Problem statement ▸ Return the exact lines spanning from the line with "Q: What's the" through the last line of the entries, boundaries included, and no others.

+++ Material provided

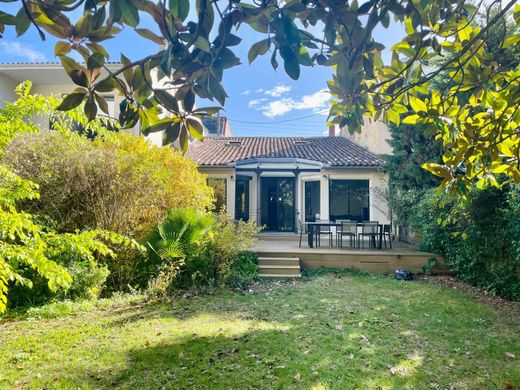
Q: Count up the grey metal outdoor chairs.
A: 6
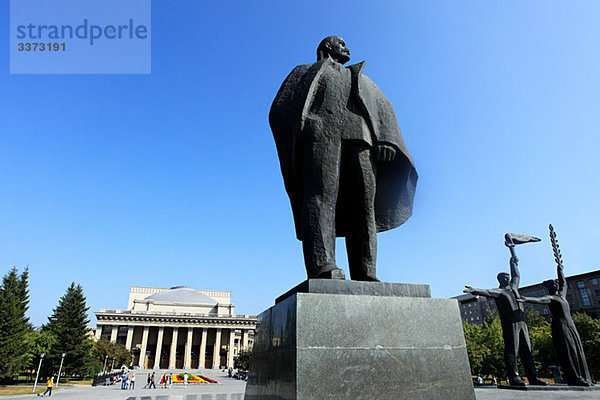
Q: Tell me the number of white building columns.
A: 11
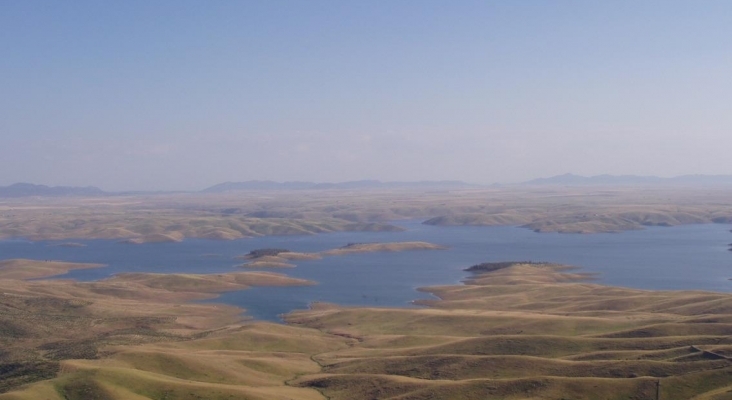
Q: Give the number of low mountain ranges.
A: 3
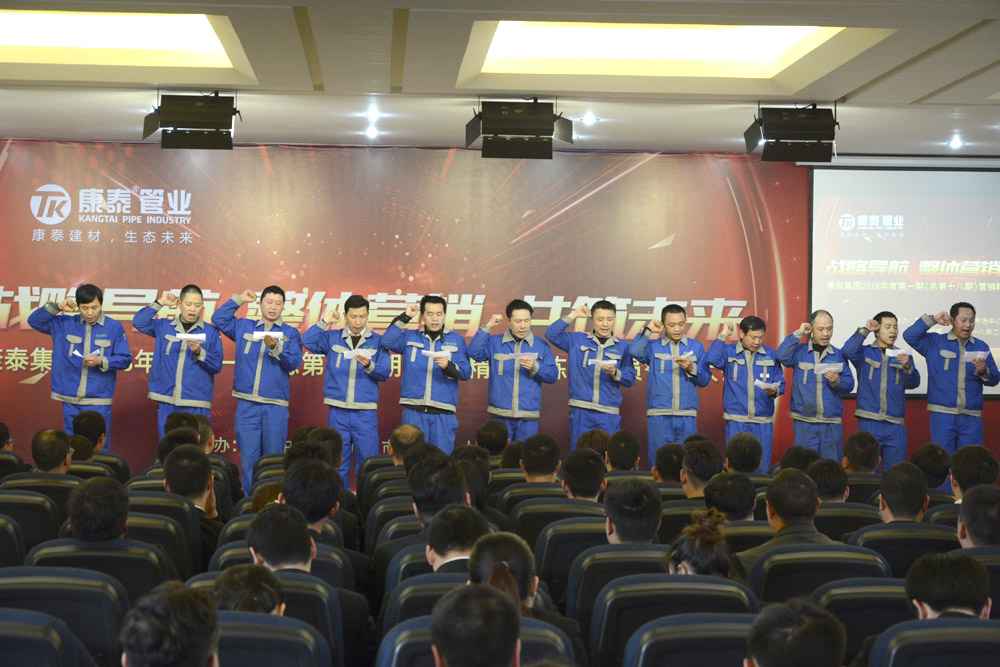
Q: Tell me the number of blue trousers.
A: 12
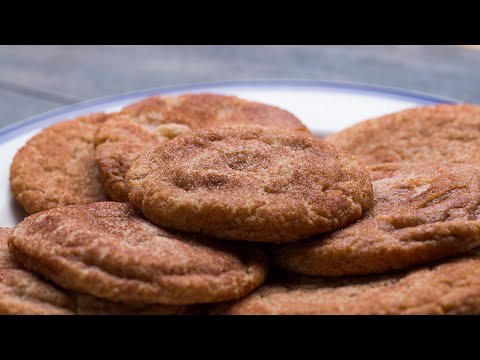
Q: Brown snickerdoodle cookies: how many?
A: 8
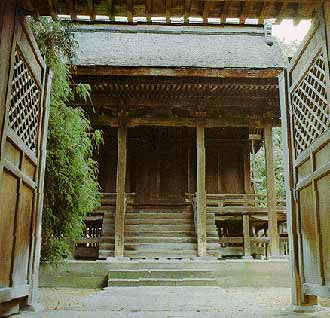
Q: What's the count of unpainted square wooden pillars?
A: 3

++++++

Output of the exercise ▸
Q: What's the count of unpainted square wooden pillars?
A: 3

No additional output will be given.